§ Exercise directions: Search the entries for lines that contain the word "with", and report each one found.

§ Records to use:
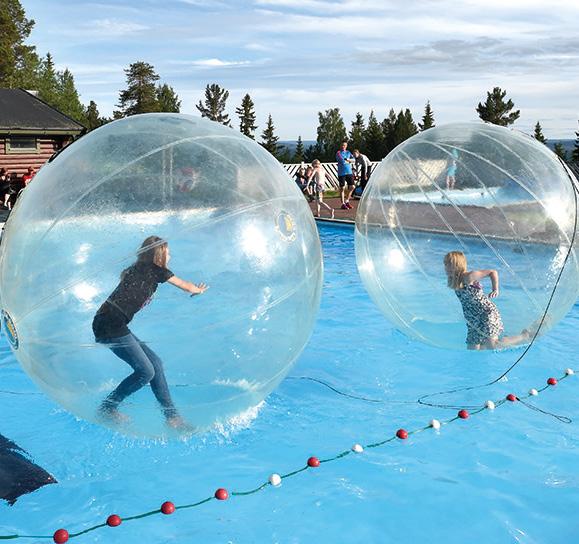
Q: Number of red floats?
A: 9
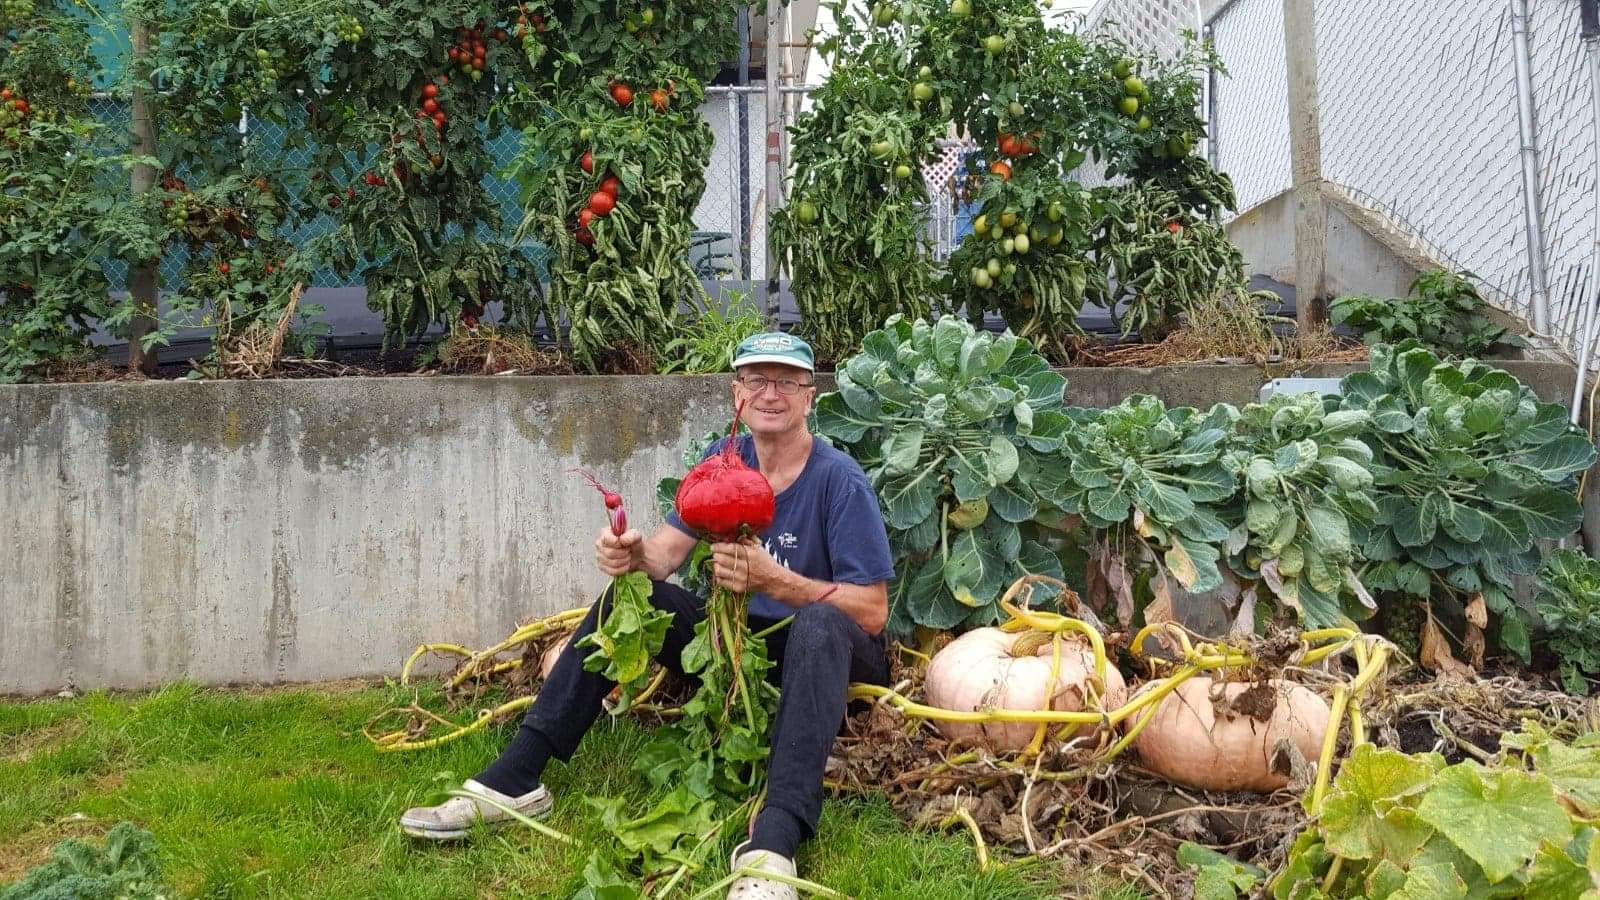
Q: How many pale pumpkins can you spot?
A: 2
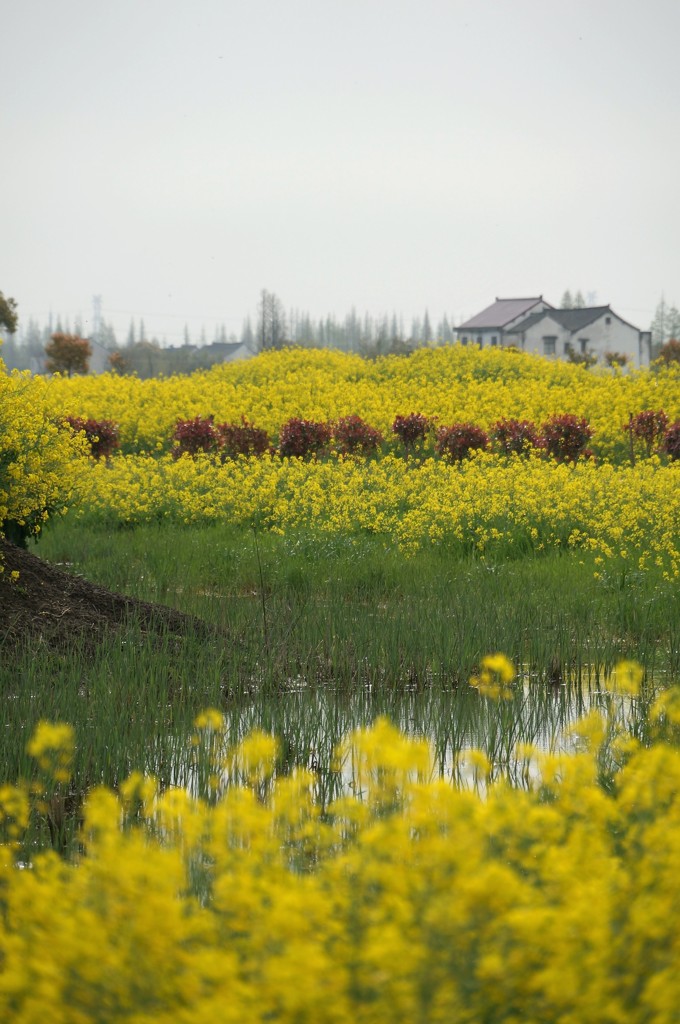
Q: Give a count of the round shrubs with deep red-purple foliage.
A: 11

...

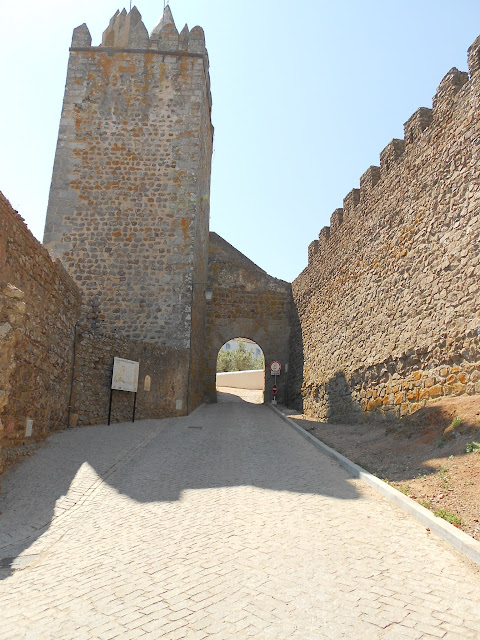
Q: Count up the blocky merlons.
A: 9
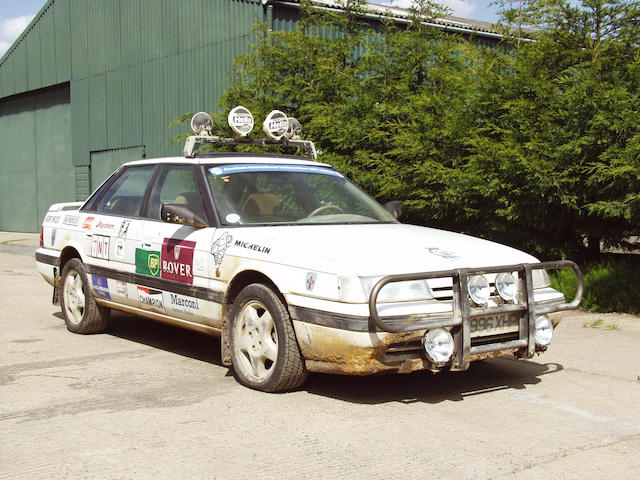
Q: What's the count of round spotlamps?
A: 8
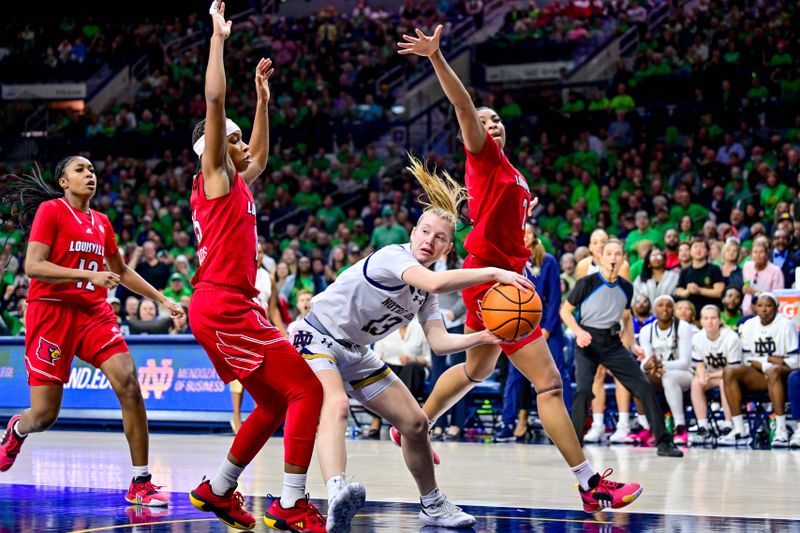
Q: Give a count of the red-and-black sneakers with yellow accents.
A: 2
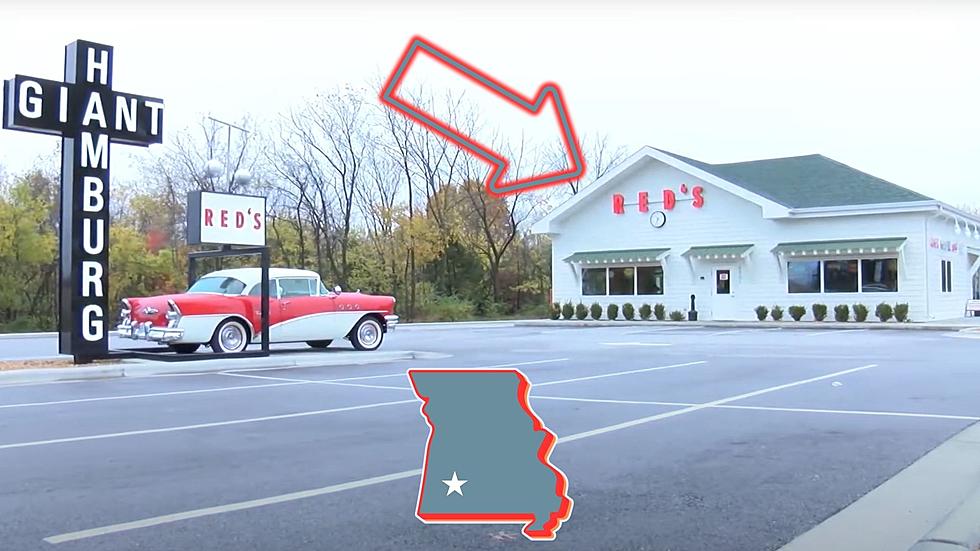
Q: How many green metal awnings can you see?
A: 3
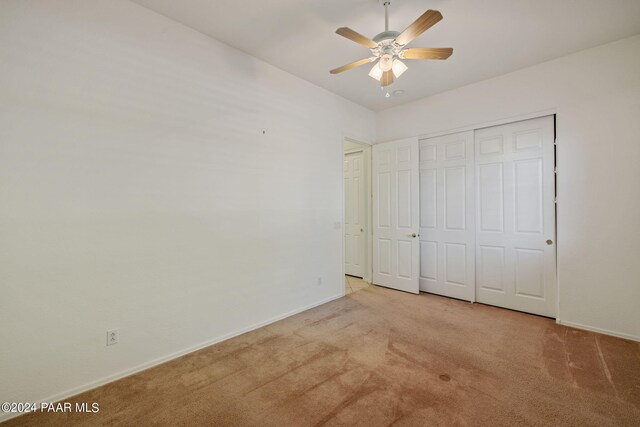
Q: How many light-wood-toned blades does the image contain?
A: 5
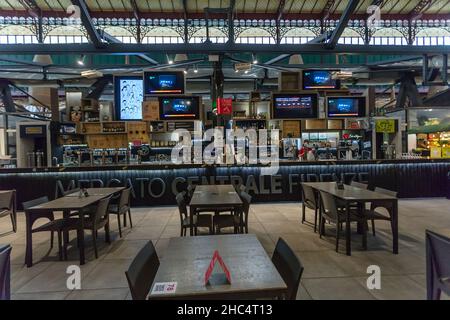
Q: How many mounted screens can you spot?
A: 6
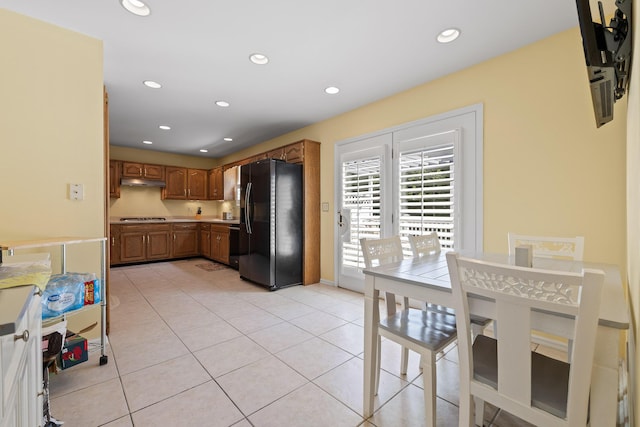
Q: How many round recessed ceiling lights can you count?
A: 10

* * *

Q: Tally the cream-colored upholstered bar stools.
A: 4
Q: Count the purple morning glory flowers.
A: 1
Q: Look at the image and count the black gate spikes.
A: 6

§ Answer box:
Q: Give a count of the round shrubs with deep red-purple foliage.
Q: Give a count of the red-and-black sneakers with yellow accents.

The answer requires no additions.